(Required action)
Write the full listing out again, word for word, but omit the pictures.

(Provided information)
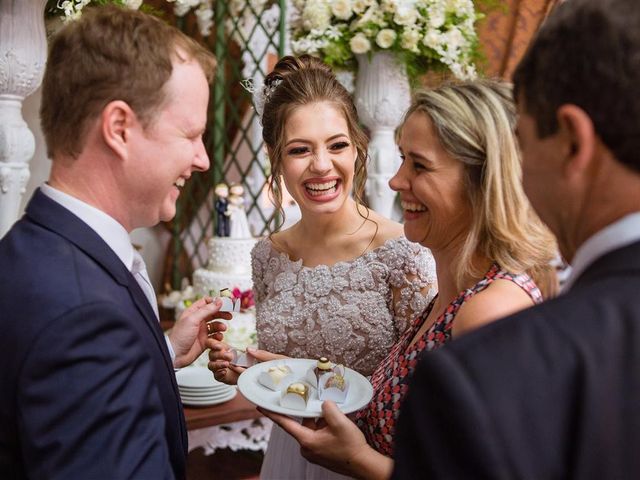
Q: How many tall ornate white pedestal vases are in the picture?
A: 2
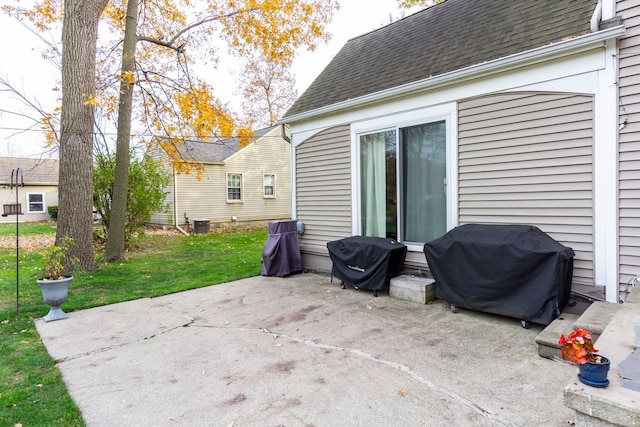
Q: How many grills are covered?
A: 3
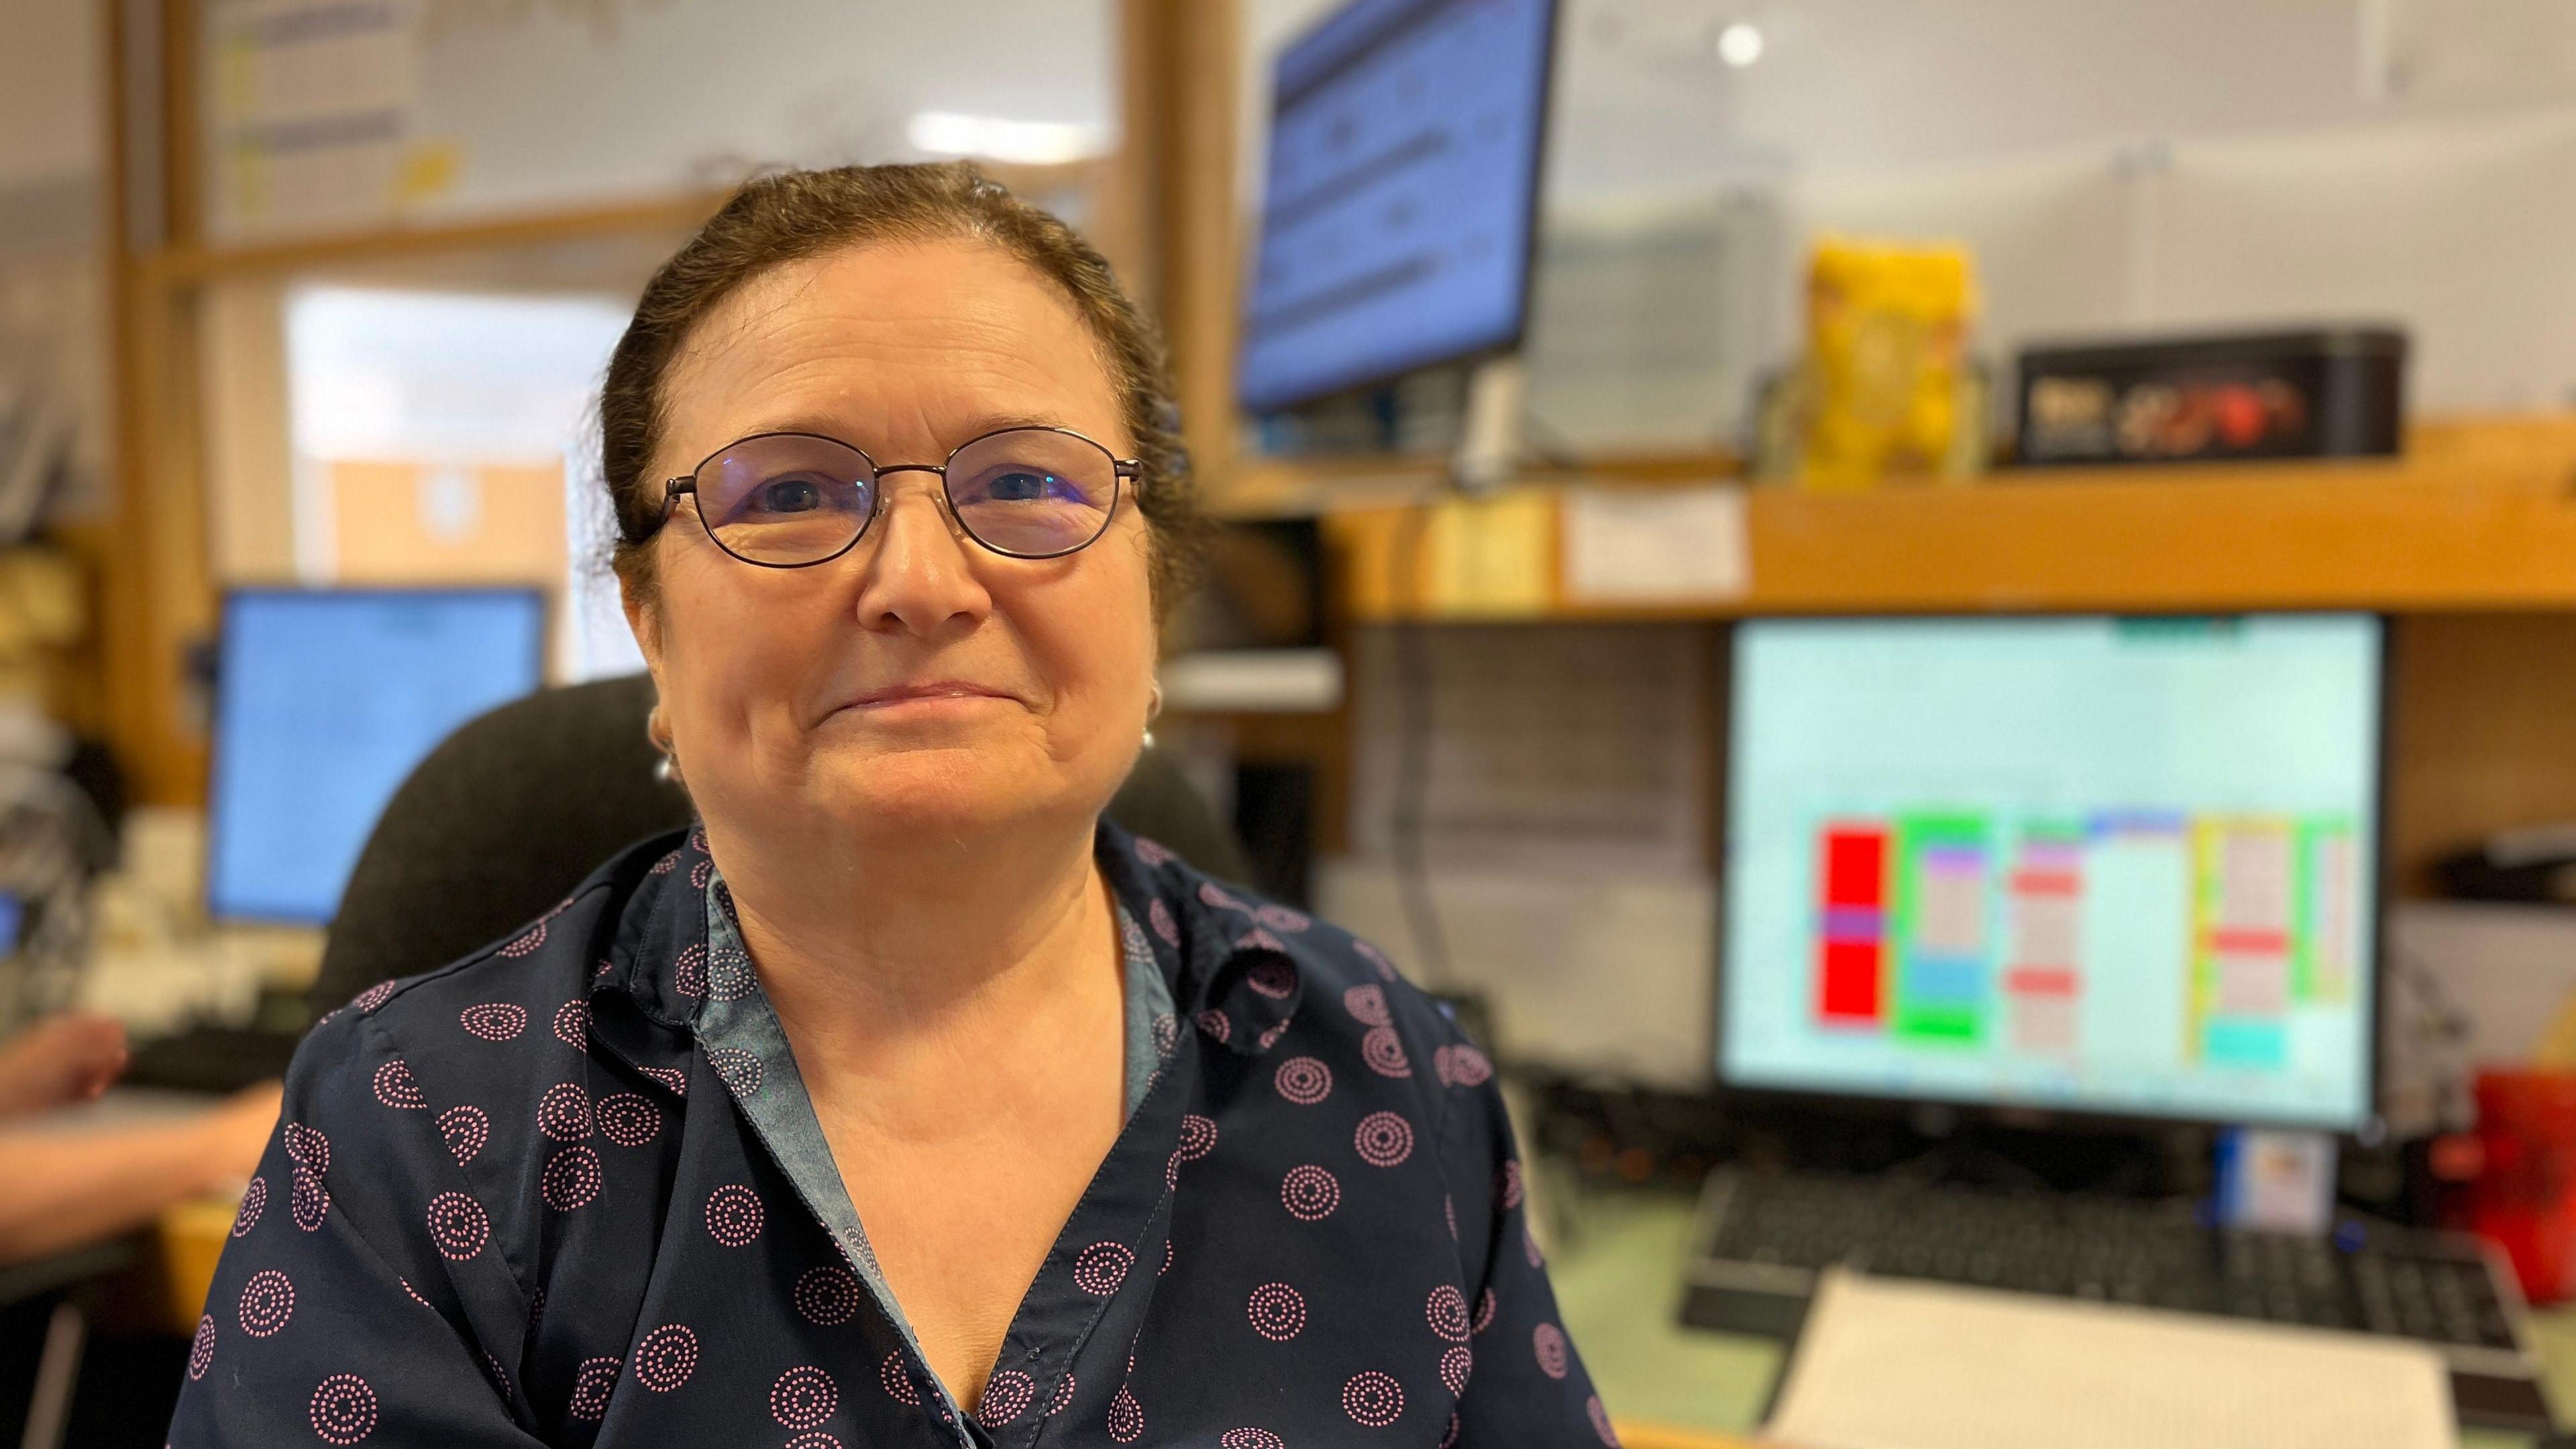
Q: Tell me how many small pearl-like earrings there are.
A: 2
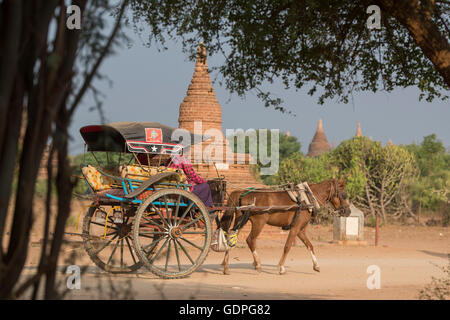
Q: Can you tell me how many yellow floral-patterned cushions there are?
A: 2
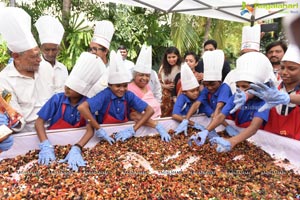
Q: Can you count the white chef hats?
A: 11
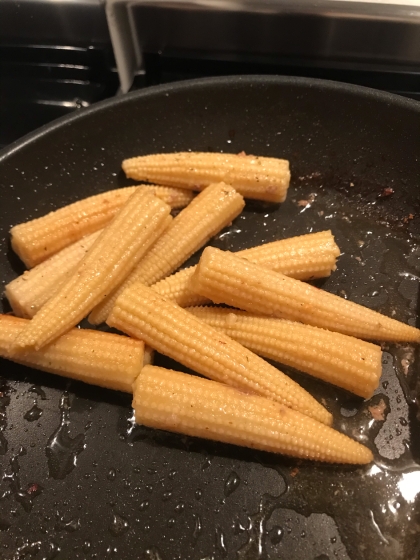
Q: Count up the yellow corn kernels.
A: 11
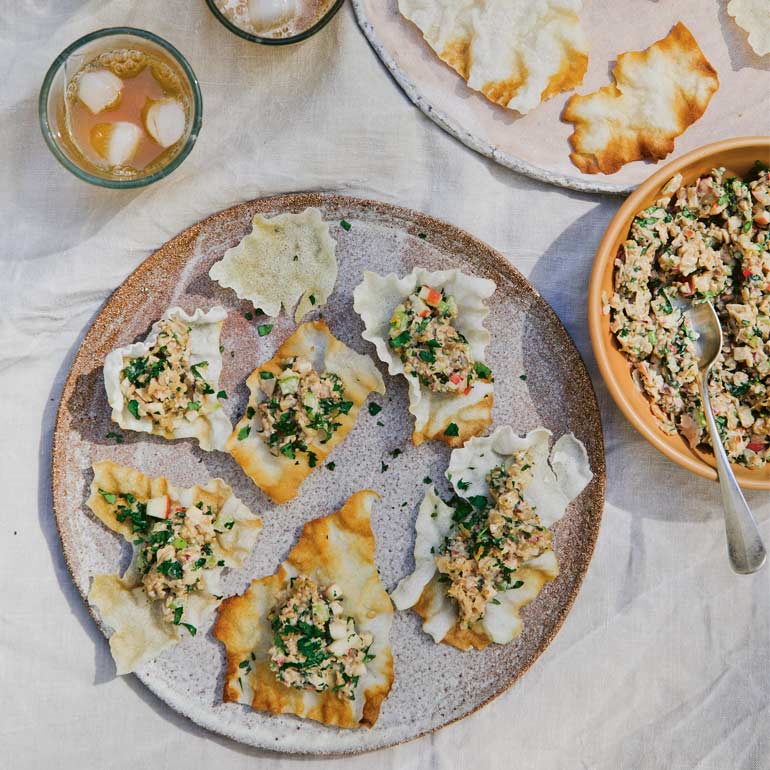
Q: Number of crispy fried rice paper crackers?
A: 10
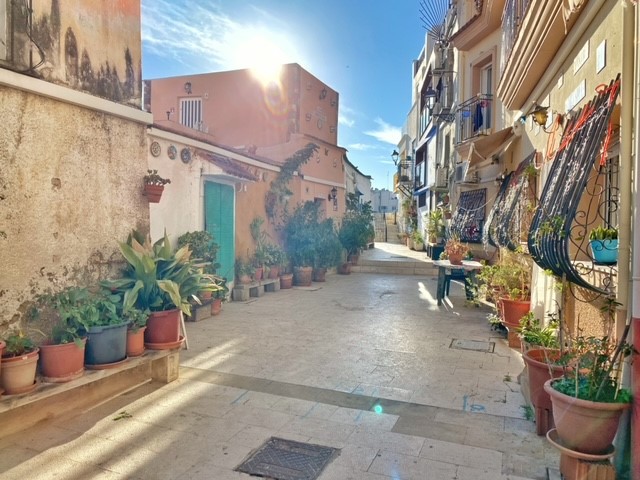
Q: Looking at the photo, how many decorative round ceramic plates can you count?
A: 3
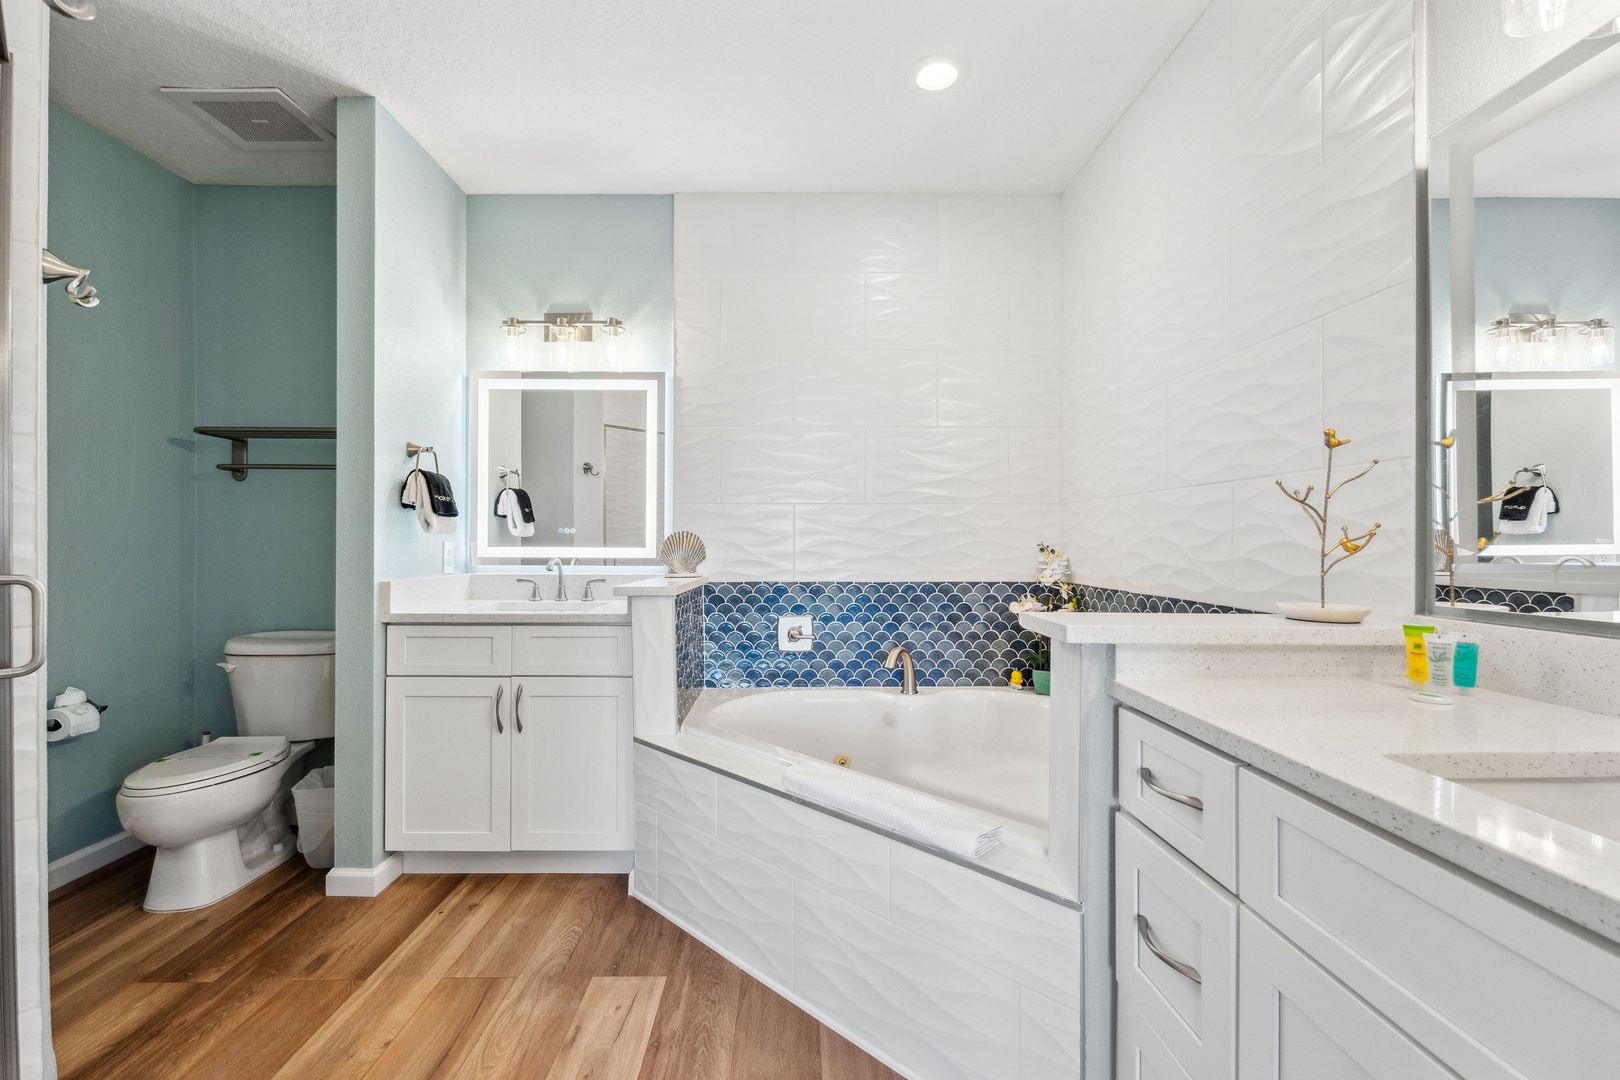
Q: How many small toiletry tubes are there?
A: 3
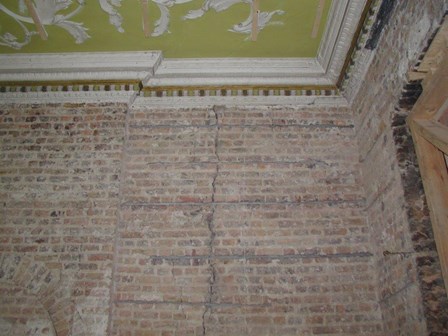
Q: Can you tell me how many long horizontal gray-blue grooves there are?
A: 5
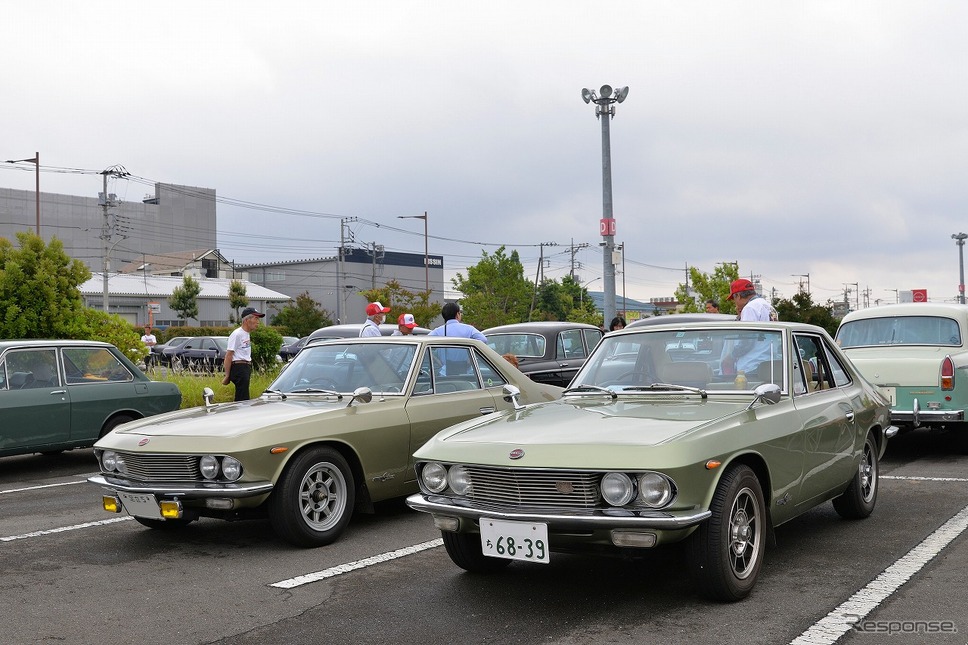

(Output below)
Q: How many tall ornate white pedestal vases are in the picture?
A: 2
Q: How many grills are covered?
A: 3
Q: Tell me how many small pearl-like earrings there are.
A: 2
Q: Can you tell me how many yellow floral-patterned cushions there are?
A: 2
Q: Can you count the white chef hats?
A: 11
Q: Count up the yellow corn kernels.
A: 11
Q: Number of crispy fried rice paper crackers?
A: 10
Q: Looking at the photo, how many decorative round ceramic plates can you count?
A: 3
Q: How many small toiletry tubes are there?
A: 3
Q: Can you tell me how many long horizontal gray-blue grooves there are?
A: 5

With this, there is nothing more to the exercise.